Saturday, July 23, 2011

God's Gift of Jewelweed....Part 2

*EDITOR'S NOTE* This is a repost from the archives - unfortunately the pictures have disappeared.  I'm reposting this due to the calls and emails I've had recently about poison ivy - it must be rampant this year!  You can order both Jewelweed Soap and Jewelweed Salve from my website.  Read on and learn how to make a very effective TOPICAL oil or salve for poison ivy relief!  Remember...Jewelweed is TOXIC if you ingest it!

In our last post we made a tincture of Jewelweed to be used on the skin only in treating poison ivy. Now we are going to make an oil which you can turn into a salve, use in a soap etc.
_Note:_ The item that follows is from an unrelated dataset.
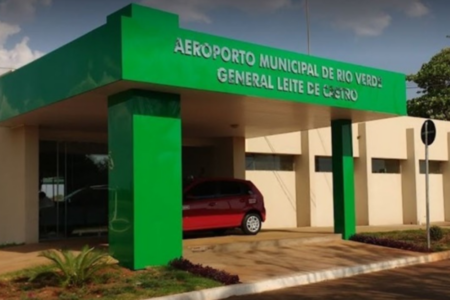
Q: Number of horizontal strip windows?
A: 4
The process is very similar.

You will need to let your Jewelweed dry a bit more than you did for your tincture. If you have moisture in your plants, your end product can mold. So, let it sit for several more days. Then you will cut or tear the Jewelweed up and fill a canning jar with the plant material - about 3/4 full.

These jars are ready for oil. I like to use olive oil because it has a longer shelf life but you can use any oil you like. Put the oil in a want to use enough oil to cover the plant material. You will be heating this oil in a stainless steel, ceramic or glass pot - never aluminum or copper!

The oil needs to be very hot to the touch but not hot enough to burn you. Pour the oil over the plant material, cover and let sit. I let mine sit until I need to use it - usually well over a month but you don't need to wait that long.

I have even put my jars onto a sunny windowsill for extra warmth in the hopes of extracting a bit more goody! When you are done your jars should look like this....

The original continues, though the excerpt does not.